[FEATURE] Optimize CUDA attach latency for PTX-based GPU injection

**Is your feature request related to a problem? Please describe.**

Current CUDA/GPU attach on `master` is still dominated by the PTX extraction/patch/compile path. On a small `llama.cpp` workload with a 1B model, the first cold fatbin attach still spends tens of seconds in patch+compile before the workload can continue.

This issue tracks optimization of that attach path and records the full measurement results used as the baseline.

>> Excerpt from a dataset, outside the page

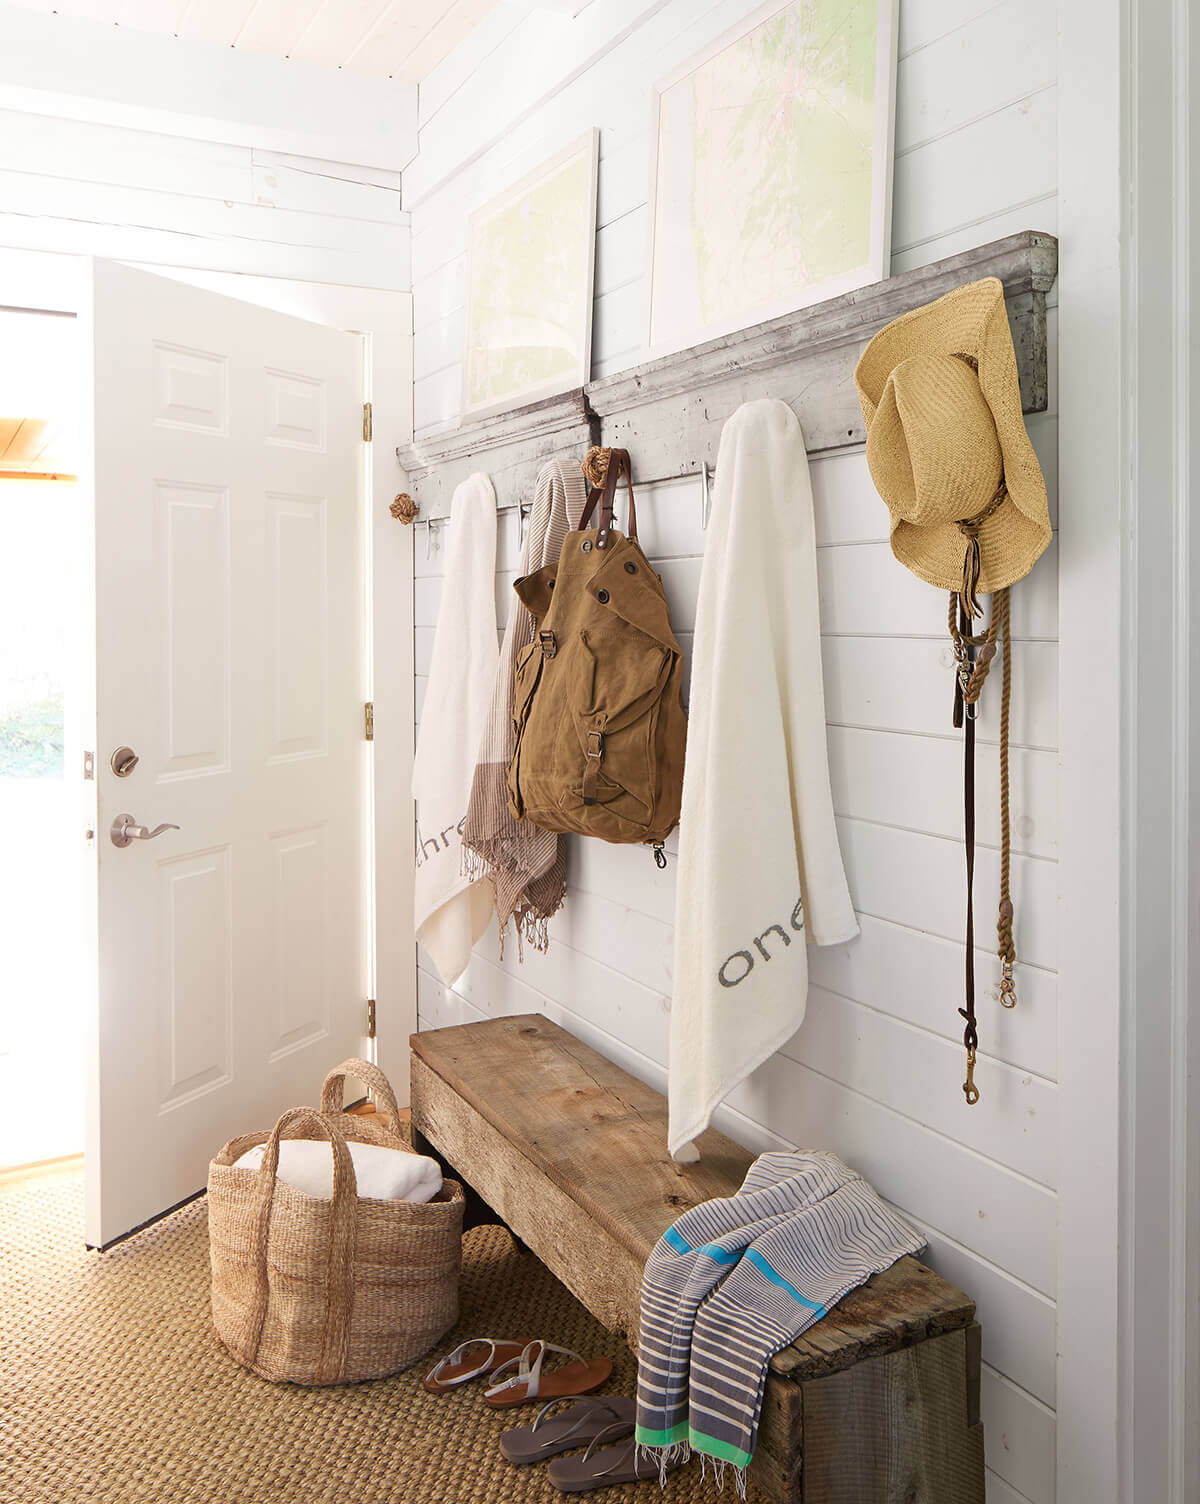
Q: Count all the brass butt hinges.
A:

**Describe the solution you'd like**

Reduce end-to-end GPU attach latency, especially the first cold attach, for PTX-based injection workloads.

At minimum, the optimization target should cover:

1. PTX extraction overhead
2. PTX patch latency
3. PTX compile latency
4. Module load latency
5. Repeated fatbin handling during a single process run

**Test environment**

- Repo baseline used for measurement: `master` @ `99f5225643563ecae8c8daeafacb40d06d122b4e`
- Measurement workspace: fresh git worktree on `master`
- GPU: NVIDIA GeForce RTX 5090
- Driver: `575.57.08`
- CUDA toolchain used for the llama.cpp PTX-enabled build: `/usr/local/cuda-12.9`
- Python torch wheel available locally during testing: `torch 2.8.0+cu128`

For timing collection I added temporary logging in:

- `attach/nv_attach_impl/nv_attach_impl_frida_setup.cpp`
- `attach/nv_attach_impl/nv_attach_fatbin_record.cpp`

**llama.cpp test setup**

The user explicitly requested a 1B model for the llama.cpp injection test.

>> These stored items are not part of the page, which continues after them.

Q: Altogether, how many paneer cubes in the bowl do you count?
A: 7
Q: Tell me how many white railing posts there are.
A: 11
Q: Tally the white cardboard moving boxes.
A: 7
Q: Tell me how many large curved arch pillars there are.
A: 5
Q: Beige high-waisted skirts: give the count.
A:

- Model: `tinyllama-1.1b-chat-v1.0.Q4_K_M.gguf`
- Build: PTX-enabled llama.cpp build with `CMAKE_CUDA_ARCHITECTURES=120-real;120-virtual`
- Probe example: `example/gpu/llama-cpp-test/threadhist`
- Target symbol: `_Z12rms_norm_f32ILi1024ELb1ELb0EEvPKfPfilllfS1_lll5uint3S3_S3_S3_S1_lllS3_S3_S3_S3_`

Reproduction command shape:

```bash
BPFTIME_LOG_OUTPUT=console SPDLOG_LEVEL=info \
  bpftime -i .install-rel load example/gpu/llama-cpp-test/threadhist > loader.log 2>&1 &

BPFTIME_LOG_OUTPUT=console SPDLOG_LEVEL=info \
LD_LIBRARY_PATH=$LLAMA_BUILD/bin \
  timeout 120s bpftime -i .install-rel start \
  $LLAMA_BUILD/bin/llama-cli \
  -m $MODEL \
  -ngl 999 \
  -p 'Hello' \
  -n 1 \
  -no-cnv \
  --no-warmup \
  --no-display-prompt > target.log 2>&1
```

**llama.cpp timing results**

Captured 48 complete fatbin timing groups from a single run.

Summary:

| Case | Extract ms | Patch ms | Compile ms | Load ms | Attach total ms |
| --- | ---: | ---: | ---: | ---: | ---: |
| First cold fatbin | 457 | 6729 | 21165 | 69 | 27965 |
| Second fatbin | 541 | 498 | 1208 | 29 | 1737 |
| Mean of fatbins 3..48 | 535.15 | 121.37 | 61.30 | 27.02 | 210.48 |
| Min total over all 48 | - | - | - | - | 197 |
| Max total over all 48 | - | - | - | - | 27965 |

Full per-fatbin results:

```text
idx,extract_ms,patch_ms,compile_ms,load_ms,attach_total_ms
1,457,6729,21165,69,27965
2,541,498,1208,29,1737
3,492,128,66,28,224
4,494,122,60,28,212
5,499,125,61,28,215
6,490,122,63,28,214
7,493,127,62,28,217
8,505,125,64,28,218
9,494,122,63,28,215
10,514,124,62,28,215
11,513,126,62,28,217
12,518,125,63,28,217
13,515,126,65,28,221
14,512,129,62,28,220
15,517,125,65,28,219
16,525,124,64,28,218
17,517,123,64,28,216
18,527,122,62,28,213
19,527,124,61,28,214
20,535,121,63,28,212
21,520,127,64,28,220
22,544,125,63,28,216
23,531,128,62,27,218
24,540,124,60,29,214
25,557,122,64,27,214
26,544,121,64,28,213
27,546,122,62,28,213
28,551,123,63,28,214
29,561,124,63,27,215
30,547,119,59,26,205
31,537,116,58,26,200
32,537,117,62,26,205
33,541,117,58,26,201
34,546,119,56,25,201
35,545,115,60,26,202
36,546,118,60,26,204
37,574,117,60,25,203
38,548,117,59,26,203
39,548,119,60,26,205
40,551,115,59,26,201
41,560,122,61,26,209
42,581,116,56,26,198
43,559,121,61,26,208
44,567,116,59,26,201
45,562,113,60,25,199
46,553,118,58,25,202
47,566,115,56,25,197
48,568,117,61,26,204
```

**Important caveat from the llama.cpp run**

This run successfully measured attach-time stages, but the target kretprobe did not actually fire end-to-end.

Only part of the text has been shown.